Stage 3: Medium batch (up to 10,000 pages; still throttled)
[edit]This is the largest scale in the initial program scope. The purpose is to test "scale realism" without approaching hundreds of thousands of pages.
This stage includes increased sampling (for example, 1-2% manual checks) and a published report on privacy outcomes, provenance resolution rate, and search/categorization impact.
If the program is to grow beyond this point, a separate decision is required, with site reliability consultation, before any larger batch is considered.
Stage 4: Scaled import of remaining 判决书 (judgments), up to the full corpus
[edit]Local community consensus on Chinese Wikisource supports the eventual import of all 判决书 from the archival dataset, provided the workflow is stable and privacy risks are handled. Accordingly, the end stage of this program is the staged import of the remaining 判决书 pages, with community-reviewed stage gates before each expansion in volume or speed.
A practical structure (aligned with the original local batch plan) is:
- Stage 4A: 2024-10 judgments (up to 269,052 pages), with an agreed throttle and published audit results
- Stage 4B: remaining 2024 judgments (up to about 2.5 million pages), contingent on community review after Stage 4A reporting
- Stage 4C: remaining judgments in the dataset (up to about 30 million pages), contingent on community review after Stage 4B reporting
At each sub-stage, the review should consider technical feasibility (including database growth, job queue and search impact), privacy incident rates and response capacity, and whether additional guardrails or pauses are needed.

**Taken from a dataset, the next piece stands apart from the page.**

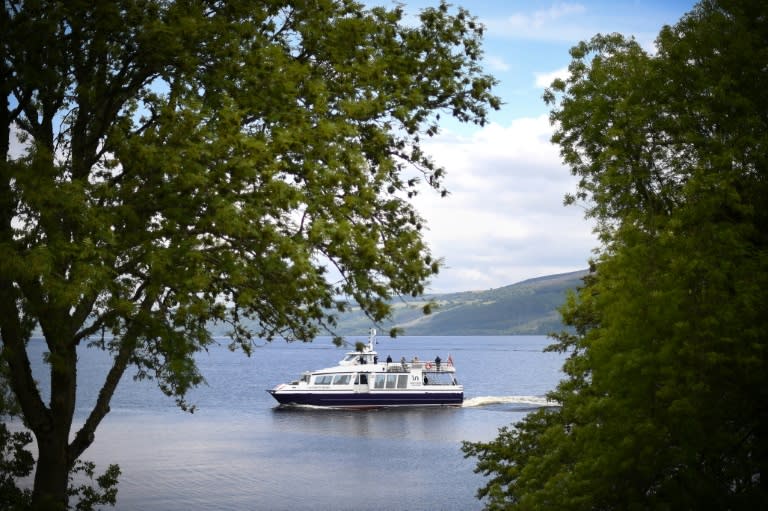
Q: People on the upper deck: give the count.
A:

Program scope and boundaries
[edit]The following are explicitly out of scope for this program:
- Importing additional document types beyond 判决书. The Chinese Wikisource community have not yet decided on whether to import them.
- Large-scale Wikidata item creation.
- Scaling beyond Stage 3 without a separate community discussion first.
Safety comes first, and pausing or stopping at any stage is acceptable.
Notes
[edit]This page will be updated with stage reports, audit methods, and any incident handling outcomes.